# Änderung des Telekommunikationsgesetzes: Rückwärtssuche



## Heiko (1 Juli 2004)

Von den Telefonkunden bislang weitgehend unbeachtet hat eine gravierende Änderung des Telekommunikationsgesetzes stattgefunden: die sogenannte "Inverssuche". Hinter diesem Begriff verbirgt sich, dass zukünftig der Anschlußinhaber über seine Telefonnummer gesucht werden kann. Wenn Sie zum Beispiel demnächst eine Nummer auf Ihrem Display sehen, könnten Sie herausfinden, wer Sie anrufen wollte.

Ihr Anschluß wird für diese Inverssuche automatisch freigeschaltet, falls Sie nicht innerhalb von vier Wochen ab der Benachrichtigung über die Änderung widersprechen. Die Telekom hat schon begonnen, entsprechende Benachrichtigungen zu verschicken.

*Wie kann man widersprechen?*

Wenn Sie nicht wollen, dass man Ihre Adresse über Ihre Telefonnummer ermitteln kann, haben Sie drei Widerspruchsmöglichkeiten:
1. Per Brief an Deutsche Telekom AG, 64306 Darmstadt. Sie sollten hier Ihre Kundennummer, Ihre Adresse und die Rufnummern angeben, für die Sie widersprechen wollen.
2. Per Fax an 0800 330 55 44. Auch hier sollten Sie die gleichen Daten wie bei der Brieflösung angeben.
3. Per Anruf an 0137 5103300. Dieser Anruf kostet Sie 12 Cent pro Verbindung und sperrt Ihre Daten für die Inverssuche. Nach Angaben der Telekom werden bei ISDN-Anschlüssen alle MSN gleichzeitig gesperrt. Sie können diese Rufnummer auch schon nutzen, wenn Sie die Benachrichtigung der Telekom noch nicht erhalten haben.

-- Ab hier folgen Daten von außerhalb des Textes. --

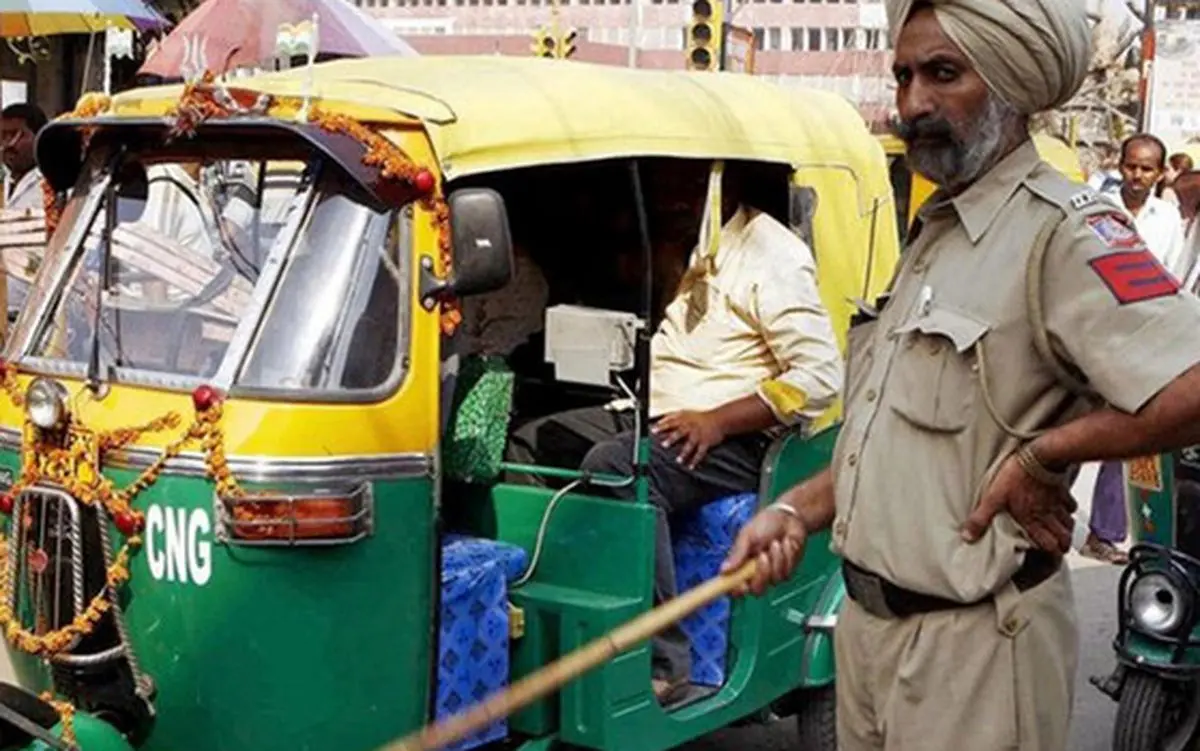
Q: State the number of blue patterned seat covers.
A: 2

*Was passiert, wenn man nicht widerspricht?*

Jeder, der Ihre Telefonnummer hat, kann daraus Ihre Wohnanschrift ermitteln.

*Ist das legal?*

Gemäß des § 105 Absatz 3 des neuen Telekommunikationsgesetzes müssen Sie nur auf Ihre Widerspruchsmöglichkeit hingewiesen werden (das erfolgt zur Zeit mit den oben genannten Briefen). Wenn Sie dann nicht widersprechen, darf Ihr Anschlußanbieter Ihre Daten auf Anfrage herausgeben.

*Gilt das für alle Inhaber von Telefonanschlüssen?*

Die Anschlußinhaber, die in keinem Verzeichnis eingetragen sind, dürfen auch über die Inverssuche nicht bekannt gegeben werden.


----------



## dotshead (1 Juli 2004)

Heiko schrieb:
			
		

> Von den Telefonkunden bislang weitgehend unbeachtet hat eine gravierende Änderung des Telekommunikationsgesetzes stattgefunden: die sogenannte "Inverssuche". Hinter diesem Begriff verbirgt sich, dass zukünftig der Anschlußinhaber über seine Telefonnummer gesucht werden kann. Wenn Sie zum Beispiel demnächst eine Nummer auf Ihrem Display sehen, könnten Sie herausfinden, wer Sie anrufen wollte.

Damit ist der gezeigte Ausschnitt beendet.